Entries taken from a collection
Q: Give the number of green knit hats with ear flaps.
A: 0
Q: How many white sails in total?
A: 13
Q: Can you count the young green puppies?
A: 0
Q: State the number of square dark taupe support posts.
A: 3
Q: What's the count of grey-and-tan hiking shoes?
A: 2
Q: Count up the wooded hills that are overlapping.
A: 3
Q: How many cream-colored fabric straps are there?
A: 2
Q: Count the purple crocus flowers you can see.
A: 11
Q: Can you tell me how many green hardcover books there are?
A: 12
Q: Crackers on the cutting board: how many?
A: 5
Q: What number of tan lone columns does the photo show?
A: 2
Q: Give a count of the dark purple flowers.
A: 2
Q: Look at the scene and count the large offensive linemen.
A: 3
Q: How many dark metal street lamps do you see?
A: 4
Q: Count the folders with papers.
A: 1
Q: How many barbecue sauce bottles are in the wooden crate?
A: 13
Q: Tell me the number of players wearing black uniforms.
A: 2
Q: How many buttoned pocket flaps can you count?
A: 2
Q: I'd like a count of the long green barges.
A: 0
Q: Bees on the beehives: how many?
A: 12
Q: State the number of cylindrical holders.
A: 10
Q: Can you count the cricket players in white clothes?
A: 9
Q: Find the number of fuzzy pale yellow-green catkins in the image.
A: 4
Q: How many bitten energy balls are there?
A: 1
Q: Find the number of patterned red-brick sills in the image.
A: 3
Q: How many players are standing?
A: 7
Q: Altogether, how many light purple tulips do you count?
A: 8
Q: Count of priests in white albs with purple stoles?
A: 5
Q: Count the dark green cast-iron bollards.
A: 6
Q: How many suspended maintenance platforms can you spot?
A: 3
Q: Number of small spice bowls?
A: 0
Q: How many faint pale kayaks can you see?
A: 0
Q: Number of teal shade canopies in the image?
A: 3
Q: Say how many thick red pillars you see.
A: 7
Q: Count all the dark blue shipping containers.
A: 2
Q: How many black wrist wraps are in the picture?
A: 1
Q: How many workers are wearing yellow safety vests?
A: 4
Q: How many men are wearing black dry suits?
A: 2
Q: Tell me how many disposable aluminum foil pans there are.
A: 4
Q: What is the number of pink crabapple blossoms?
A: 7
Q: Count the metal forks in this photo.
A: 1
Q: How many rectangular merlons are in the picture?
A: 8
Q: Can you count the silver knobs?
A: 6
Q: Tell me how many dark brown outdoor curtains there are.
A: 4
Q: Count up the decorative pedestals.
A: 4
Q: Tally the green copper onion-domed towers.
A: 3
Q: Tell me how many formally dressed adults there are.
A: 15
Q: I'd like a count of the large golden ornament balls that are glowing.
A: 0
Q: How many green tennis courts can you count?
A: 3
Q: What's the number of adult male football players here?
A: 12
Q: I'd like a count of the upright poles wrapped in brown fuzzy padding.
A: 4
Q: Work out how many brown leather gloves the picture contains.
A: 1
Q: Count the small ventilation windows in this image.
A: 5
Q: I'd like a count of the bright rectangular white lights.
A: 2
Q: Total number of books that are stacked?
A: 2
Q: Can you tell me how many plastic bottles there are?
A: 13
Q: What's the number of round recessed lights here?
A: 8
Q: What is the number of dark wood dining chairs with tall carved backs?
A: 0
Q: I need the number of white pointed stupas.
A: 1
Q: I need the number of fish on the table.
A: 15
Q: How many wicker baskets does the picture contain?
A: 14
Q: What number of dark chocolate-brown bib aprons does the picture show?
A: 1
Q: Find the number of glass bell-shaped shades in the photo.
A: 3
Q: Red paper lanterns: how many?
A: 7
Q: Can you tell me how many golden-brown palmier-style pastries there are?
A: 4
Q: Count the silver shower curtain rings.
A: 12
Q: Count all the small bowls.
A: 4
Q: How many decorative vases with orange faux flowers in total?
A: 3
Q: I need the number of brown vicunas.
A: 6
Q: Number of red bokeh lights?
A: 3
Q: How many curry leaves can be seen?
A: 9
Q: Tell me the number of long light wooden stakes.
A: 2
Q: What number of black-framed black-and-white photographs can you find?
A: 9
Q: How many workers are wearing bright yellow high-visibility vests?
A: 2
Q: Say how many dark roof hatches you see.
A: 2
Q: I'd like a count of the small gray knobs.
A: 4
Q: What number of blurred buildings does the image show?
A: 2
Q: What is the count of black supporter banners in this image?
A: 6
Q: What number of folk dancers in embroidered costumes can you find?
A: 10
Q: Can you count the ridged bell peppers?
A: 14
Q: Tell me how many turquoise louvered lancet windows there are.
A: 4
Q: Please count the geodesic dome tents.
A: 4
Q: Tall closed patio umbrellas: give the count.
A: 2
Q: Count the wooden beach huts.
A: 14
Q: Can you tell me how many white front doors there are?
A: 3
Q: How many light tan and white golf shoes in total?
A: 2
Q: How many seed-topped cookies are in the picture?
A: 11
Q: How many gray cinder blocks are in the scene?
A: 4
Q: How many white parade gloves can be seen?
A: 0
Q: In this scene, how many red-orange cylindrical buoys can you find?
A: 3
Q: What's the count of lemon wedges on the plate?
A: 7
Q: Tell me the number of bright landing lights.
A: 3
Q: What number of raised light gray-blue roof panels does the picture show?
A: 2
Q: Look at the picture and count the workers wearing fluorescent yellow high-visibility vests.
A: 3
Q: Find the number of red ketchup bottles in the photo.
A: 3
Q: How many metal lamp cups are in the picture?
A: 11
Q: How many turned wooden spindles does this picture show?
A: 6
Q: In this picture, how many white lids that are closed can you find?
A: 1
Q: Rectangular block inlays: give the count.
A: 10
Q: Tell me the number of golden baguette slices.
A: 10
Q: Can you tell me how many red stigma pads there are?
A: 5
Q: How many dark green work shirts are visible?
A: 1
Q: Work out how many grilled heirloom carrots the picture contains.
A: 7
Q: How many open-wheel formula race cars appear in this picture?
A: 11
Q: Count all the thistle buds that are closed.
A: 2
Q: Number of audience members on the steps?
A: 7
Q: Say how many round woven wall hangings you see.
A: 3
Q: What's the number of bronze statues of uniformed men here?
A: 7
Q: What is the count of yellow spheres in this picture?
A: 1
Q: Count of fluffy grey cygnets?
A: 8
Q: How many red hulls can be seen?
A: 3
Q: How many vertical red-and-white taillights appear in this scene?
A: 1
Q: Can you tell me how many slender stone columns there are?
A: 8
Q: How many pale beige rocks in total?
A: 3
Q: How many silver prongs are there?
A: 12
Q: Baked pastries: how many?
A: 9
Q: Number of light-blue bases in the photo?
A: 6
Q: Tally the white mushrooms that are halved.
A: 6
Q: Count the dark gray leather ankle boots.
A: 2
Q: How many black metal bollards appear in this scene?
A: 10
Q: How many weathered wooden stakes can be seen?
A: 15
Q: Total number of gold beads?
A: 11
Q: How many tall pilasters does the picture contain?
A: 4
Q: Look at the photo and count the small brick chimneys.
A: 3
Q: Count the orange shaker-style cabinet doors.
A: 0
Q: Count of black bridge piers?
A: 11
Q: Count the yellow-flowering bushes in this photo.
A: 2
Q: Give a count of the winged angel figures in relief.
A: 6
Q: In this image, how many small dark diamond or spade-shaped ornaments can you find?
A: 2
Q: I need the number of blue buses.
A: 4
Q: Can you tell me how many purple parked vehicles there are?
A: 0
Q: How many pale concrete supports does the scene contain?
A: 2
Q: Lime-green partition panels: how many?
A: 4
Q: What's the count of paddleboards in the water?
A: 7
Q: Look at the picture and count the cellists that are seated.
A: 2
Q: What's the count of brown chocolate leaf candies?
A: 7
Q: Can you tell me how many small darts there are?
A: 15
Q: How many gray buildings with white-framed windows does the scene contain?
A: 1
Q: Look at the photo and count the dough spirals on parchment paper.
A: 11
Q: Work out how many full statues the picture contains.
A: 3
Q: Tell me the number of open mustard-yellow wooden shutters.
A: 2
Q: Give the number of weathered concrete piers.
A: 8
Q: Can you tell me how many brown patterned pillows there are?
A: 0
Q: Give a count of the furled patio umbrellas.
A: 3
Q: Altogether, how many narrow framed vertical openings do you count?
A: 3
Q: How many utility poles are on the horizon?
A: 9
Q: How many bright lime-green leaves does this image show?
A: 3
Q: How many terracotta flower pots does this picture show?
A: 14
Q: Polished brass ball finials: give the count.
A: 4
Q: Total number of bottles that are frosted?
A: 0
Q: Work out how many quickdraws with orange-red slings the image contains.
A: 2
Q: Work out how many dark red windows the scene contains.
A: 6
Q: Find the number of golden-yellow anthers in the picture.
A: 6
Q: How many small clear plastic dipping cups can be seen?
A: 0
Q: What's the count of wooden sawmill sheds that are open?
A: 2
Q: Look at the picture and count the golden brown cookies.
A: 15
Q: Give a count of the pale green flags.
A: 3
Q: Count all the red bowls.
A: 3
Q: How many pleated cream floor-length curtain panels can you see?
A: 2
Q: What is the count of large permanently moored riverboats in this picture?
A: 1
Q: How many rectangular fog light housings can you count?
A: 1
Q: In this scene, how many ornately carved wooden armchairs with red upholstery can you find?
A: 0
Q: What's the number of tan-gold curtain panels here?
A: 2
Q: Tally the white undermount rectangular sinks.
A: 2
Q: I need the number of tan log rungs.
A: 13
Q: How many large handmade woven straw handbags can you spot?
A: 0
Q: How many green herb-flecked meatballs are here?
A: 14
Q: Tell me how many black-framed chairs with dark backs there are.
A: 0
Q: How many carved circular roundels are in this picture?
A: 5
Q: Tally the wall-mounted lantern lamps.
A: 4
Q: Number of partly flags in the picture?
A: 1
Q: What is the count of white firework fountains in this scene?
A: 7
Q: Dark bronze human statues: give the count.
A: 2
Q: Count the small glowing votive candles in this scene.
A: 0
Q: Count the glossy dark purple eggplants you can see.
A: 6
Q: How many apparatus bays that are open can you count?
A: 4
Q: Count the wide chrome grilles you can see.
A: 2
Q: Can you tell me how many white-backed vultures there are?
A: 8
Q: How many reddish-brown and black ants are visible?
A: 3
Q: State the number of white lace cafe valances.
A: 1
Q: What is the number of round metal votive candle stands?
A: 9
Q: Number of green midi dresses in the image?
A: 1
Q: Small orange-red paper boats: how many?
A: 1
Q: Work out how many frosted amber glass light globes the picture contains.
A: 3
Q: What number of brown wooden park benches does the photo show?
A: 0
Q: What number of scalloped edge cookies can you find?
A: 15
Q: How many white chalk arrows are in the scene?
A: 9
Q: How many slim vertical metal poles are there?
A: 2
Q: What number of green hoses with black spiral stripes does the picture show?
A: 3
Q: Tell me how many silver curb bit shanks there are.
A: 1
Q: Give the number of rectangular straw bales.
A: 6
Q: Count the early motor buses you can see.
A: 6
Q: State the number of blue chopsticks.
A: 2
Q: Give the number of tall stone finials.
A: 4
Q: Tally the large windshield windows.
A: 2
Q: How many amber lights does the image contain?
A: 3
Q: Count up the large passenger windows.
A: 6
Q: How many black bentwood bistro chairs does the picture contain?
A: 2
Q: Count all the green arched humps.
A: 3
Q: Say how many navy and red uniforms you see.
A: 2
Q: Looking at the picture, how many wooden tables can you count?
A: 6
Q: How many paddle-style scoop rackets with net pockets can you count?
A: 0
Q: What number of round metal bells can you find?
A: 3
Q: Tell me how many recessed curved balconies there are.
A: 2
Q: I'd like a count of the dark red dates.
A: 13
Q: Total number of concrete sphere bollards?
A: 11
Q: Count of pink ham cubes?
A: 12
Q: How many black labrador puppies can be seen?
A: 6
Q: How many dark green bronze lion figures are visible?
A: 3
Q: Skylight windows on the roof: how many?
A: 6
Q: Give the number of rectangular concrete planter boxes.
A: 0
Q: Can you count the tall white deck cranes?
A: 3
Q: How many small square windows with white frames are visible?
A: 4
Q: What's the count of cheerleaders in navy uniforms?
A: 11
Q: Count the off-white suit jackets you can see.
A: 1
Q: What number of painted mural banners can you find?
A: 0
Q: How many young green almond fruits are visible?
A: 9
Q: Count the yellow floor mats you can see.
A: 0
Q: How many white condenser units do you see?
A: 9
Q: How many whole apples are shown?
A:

WHAT THE EXERCISE ASKS => Filter the data above, keeping only lines that include the string "straw".

RESPONSE AREA =>
Q: How many large handmade woven straw handbags can you spot?
Q: Give the number of rectangular straw bales.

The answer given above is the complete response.